The Korea Franchise Association released a statement yesterday saying it might suit the National Commission for Corporate Partnership if it doesn’t remove bakeries and food franchises from a list of businesses reserved for small owners.

The association argued that restrictions, meant to protect mom-and-pop shops from competition by big companies, are illegal.

On Tuesday, the National Commission for Corporate Partnership designated 14 service industries, including bakeries and restaurants, and two manufacturing businesses - plastic bags and buckwheat flour - as areas reserved for small enterprises.

Under the plan, bakery franchises like SPC Group’s Paris Baguette and CJ’s Tous Les Jours, won’t be able to open stores within 500 meters (1,640 feet) of existing mom-and-pop bakeries.
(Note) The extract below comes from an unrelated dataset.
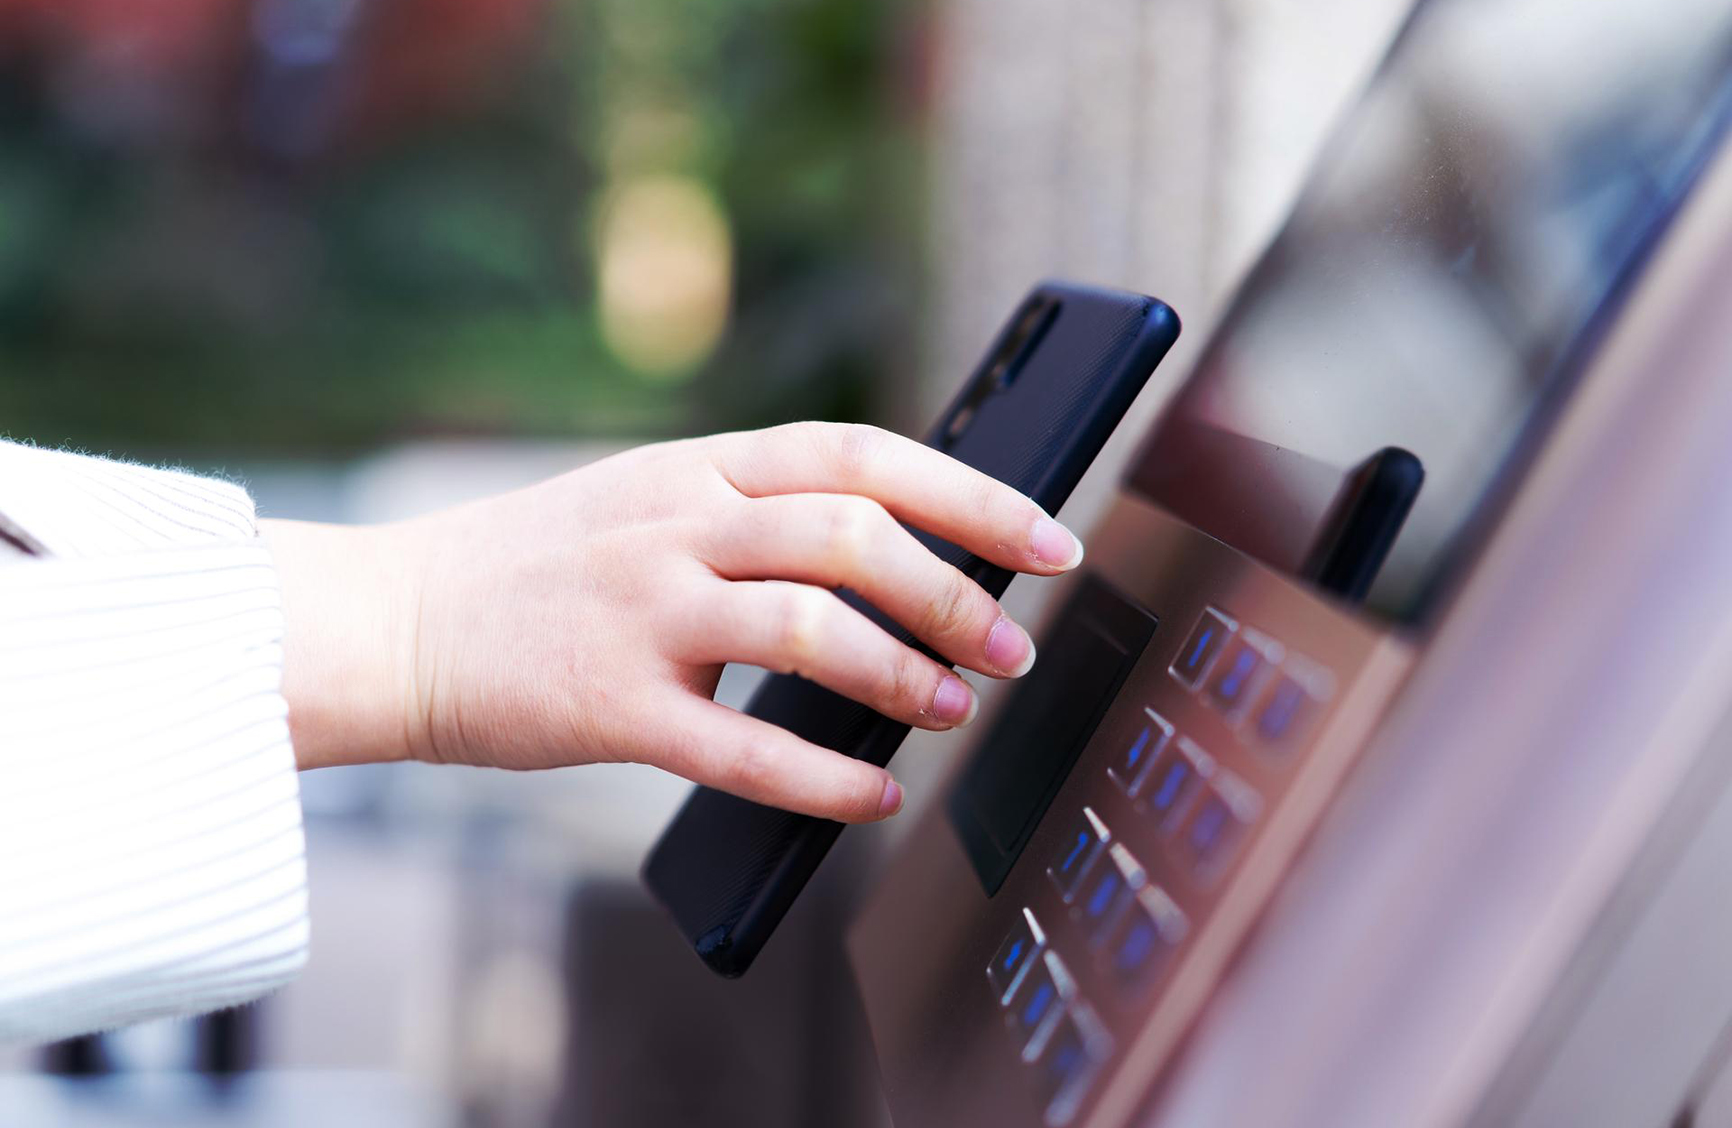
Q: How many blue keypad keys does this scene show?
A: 12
On top of that, their growth will be limited to 2 percent of the total number of stores they operated last year.

Since such franchise bakeries are run by individuals with their own capital, they shouldn’t be subject to such prohibition against conglomerates, the association said.

It said owners of franchise stores are small merchants or self-employed people and that restriction by the government undermine fair competition and could be seen as an act of collusion in violation of the country’s fair trade law.

“We will even file a lawsuit against the commission, and will seek countermeasures by setting up an emergency committee,” said Cho Dong-min, chairman of the association.

Meanwhile, the Korea Franchise Association agreed to a launch of new association next month representing local retailers of all sizes in a meeting organized by the Ministry of Knowledge Economy yesterday.

The association will focus on presenting a long-term master plan for the industry.

Although the launch of such an association had been discussed among large retailers including E-Mart, Lotte Mart and Homeplus and heads of small retailers or associations that represent vendors at traditional markets, groups representing franchises, convenience stores and online shopping outlets have now joined the discussion.

“Because there are more regulations from the government, our participation in a discussion to launch a new association will help local franchises be more competitive in the market,” said Ham Jeong-hoon, a director of the Korea Franchise Association’s policy division.

Government officials think a road map is needed for the local retail industry to avoid clashes between large and small retailers.

“We think the lack of a long-term goal or vision presented by the government or the industry has caused conflicts between large and small entities,” said Park Young-sam, manager of the Ministry of Knowledge Economy’s retail division.

“Instead of forcing retailers to work for shared growth with one another, the new association will encourage voluntary actions by large retailers in a bid to make the overall retail market larger.”